The applause started rolling in. Everyone loves a good scam and she seemed to be scamming the right people. Screenshots of her tweets went viral on Twitter as other users aggregated the narrative. A friend texted me a link to a Tumblr photoset that gathered more than 126,000 notes over the weekend. A rumor started circulating that she’d raised more than $150,000.

Unfortunately, I have to be the buzzkill and report that the rumors of Quran’s take are highly exaggerated. Over the phone on Saturday, Quran admitted that she didn’t raise much of anything, and that she’d refunded what she had received. “That’s between me and the IRS,” she said coyly when I asked how much she’d gotten.

Asked for a ballpark figure, she quickly admitted she hadn’t scammed anyone. “That’s the thing though: I didn’t,” she confessed. “I just felt really weird about taking their money. This could go south really fast, I just decided to refund everyone and give their money back. I think it was like maybe $200 at that point.” Email screenshots she provided back this claim up. GoFundMe refunded at least $90 (one $50 donation and two for $20).

GoFundMe’s terms of service say that fraudulent fundraisers are against the rules, but hers would seem to fall into a gray area. She may not have been kicked out by her parents (her mom didn’t mind the fake texts) but Quran said she would have used the money to pay tuition, just like the fundraiser promised.

“I just honestly didn’t want to take their money. Yeah, I can’t pay for school but I don’t want Republican money to pay for it,” she laughed. “I just want everyone to think I’m the finesse queen, which I am.”

Quran is taking the semester off from Howard, an HBCU where she studies art history, but she had returned to the school to visit her friends for homecoming. It was there that she found the MAGA hat, an odd find on campus, and decided to take a picture with it to make fun of other black people who had #walkedaway, so to speak.

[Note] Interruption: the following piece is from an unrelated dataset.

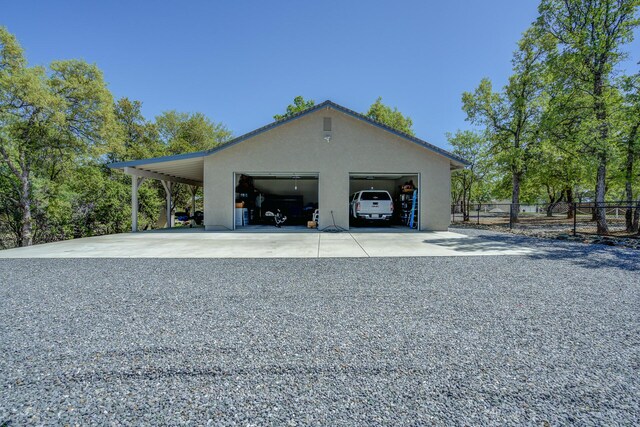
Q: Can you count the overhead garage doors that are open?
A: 2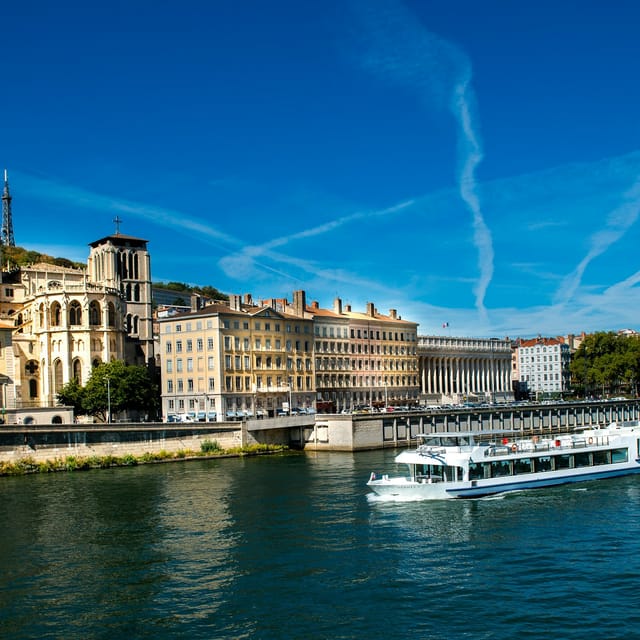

She says she just wanted to troll and get into Twitter fights, but instead, “It was just straight Republicans all in the comments who were so proud of me. It was weird. It was very unnerving.”

So Quran discussed it with a friend and she decided to use the attention to her advantage. “A lot of Republicans have this idea that everyone thinks Republicans are mostly racist and they’re really desperate to get that stigma off of them. I just felt like capitalizing on that,” she said.

“I was at 900 likes. I told my friend, ‘I feel like this is gonna blow up. Let’s try and get some money off these dumb, rich Republicans,’” she recalled. Thus, the GoFundMe was born.

So, who got scammed in this situation? A few Republicans got scammed out of money, and thousands more got exposed as overeager to accept new black members to the party in order to prove they’re not racist. Did the Trump Train get scammed? Yes.

Still, Quran didn’t actually raise the tens of thousands of dollars that people want to believe she did. It’s a great viral story with all the touchstones — trolling, deceit, racists getting exposed, someone getting rich — but it’s not true. Are people who are quick to fall for viral hoaxes getting scammed? Yes.

Quran told me that she’d shut down the fundraiser and refunded all the money, and provided email screenshots confirming as much. Yet she also tweeted a screenshot of a recent order she’d placed for a new iPhone XS Max. Am I, a humble reporter, getting scammed? The doubt lingers …

Luckily for Quran, the kerfuffle provoked the Twitter fights she was hoping for when she took the MAGA-hat selfie. “There are the people who support me for being a black Trump supporter, there are the people who are asking me why, and then there’s the other people who saw obviously it was a troll,” she said of the people messaging her on Twitter.

“I can look in my DMs right now: ‘I can’t believe you finessed Republicans.’ ‘A true hero.’ ‘Sis, I stan you so much.’ ‘You’re a genius.’ ‘LMFAO, get that bread, boo. Keep scamming til the day you die.’”

She says her only regret is that she wishes a better photo of her had gone viral.